LA TRIBUNE- Vous avez présenté votre offre commerciale de cloud de confiance. En France, il est aujourd'hui plus question de cloud de confiance que de cloud souverain. C'est un changement de cap. Est-ce que cela veut dire qu'on ne peut pas faire sans les GAFAM ?
MARC DARMON- Il existe beaucoup de notions, qui sont en fait des notions subjectives : cloud sécurisé, cloud de souveraineté, cloud souverain. L'administration française a décidé de lancer un concept très précis qu'on appelle le cloud de confiance. Ce cloud de confiance est synonyme d'une certification appelée SecNumCloud. Pour l'obtenir, vous devez cocher une somme de critères techniques très importants en matière de cybersécurité, de séparation de réseaux, de gestion d'identité, de critères de gouvernance comme l'actionnariat de la société, la nationalité des opérateurs, etc... Ce cloud de confiance est donc un concept très précis contrairement au cloud souverain, au cloud de souveraineté ou encore au cloud sécurisé. Plusieurs types de solutions peuvent donc obtenir en France le label SecNumCloud.

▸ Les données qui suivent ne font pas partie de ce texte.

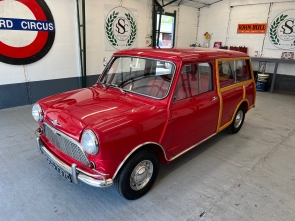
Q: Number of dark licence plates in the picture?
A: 1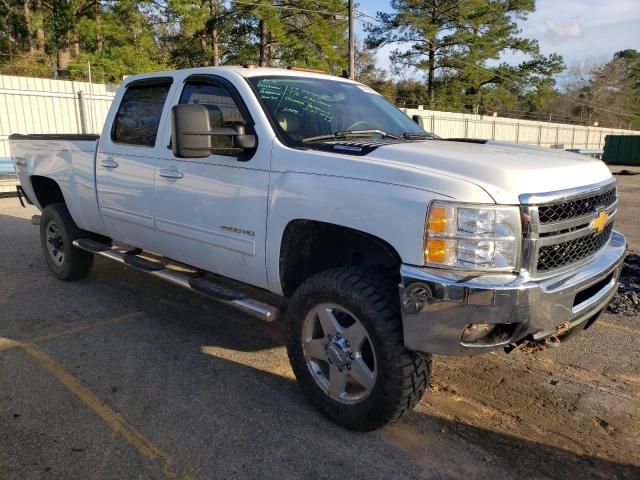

Y compris des solutions à partir de solutions apportées par des GAFAM ?
Effectivement, en utilisant des solutions "non 100 % françaises", on peut malgré tout obtenir la certification pour peu qu'on y ajoute un ensemble de contraintes : techniques, de cybersécurité, de gestion d'identité et des règles de gouvernance fixées par l'administration et labellisées par l'ANSSI. Donc, on peut faire sans les GAFAM, mais on peut aussi, si on met toutes les protections nécessaires, faire avec pour offrir l'ensemble des services, qui sont entièrement sécurisés et protégés selon la norme.
Comprenez-vous les critiques qu'il y a eu à l'automne dernier quand vous avez présenté votre offre de cloud de confiance avec Google? Avez-vous fait entrer le loup dans la bergerie ?
Aujourd'hui, les hyperscalers américains sont extrêmement présents sur le marché du cloud en France. Les entreprises, les opérateurs d'importance vitale, les opérateurs de sécurité essentiels vont massivement sur le cloud public standard. En créant ce label et en trouvant des solutions pour le respecter tout en utilisant des technologies d'hyperscaler, nous offrons un degré de sécurité supérieur qui n'existait pas encore. L'idée est d'avoir le meilleur des deux mondes : la puissance d'une plateforme telle que celle de Google Cloud avec des règles de sécurité qui sont certifiées par l'ANSSI. Ces règles sont extrêmement précises et permettent de disposer de la sécurité nécessaire exigée. Sans notre offre, il y aurait beaucoup d'entreprises, qui seraient sur des clouds des hyperscalers américains sans sécurité.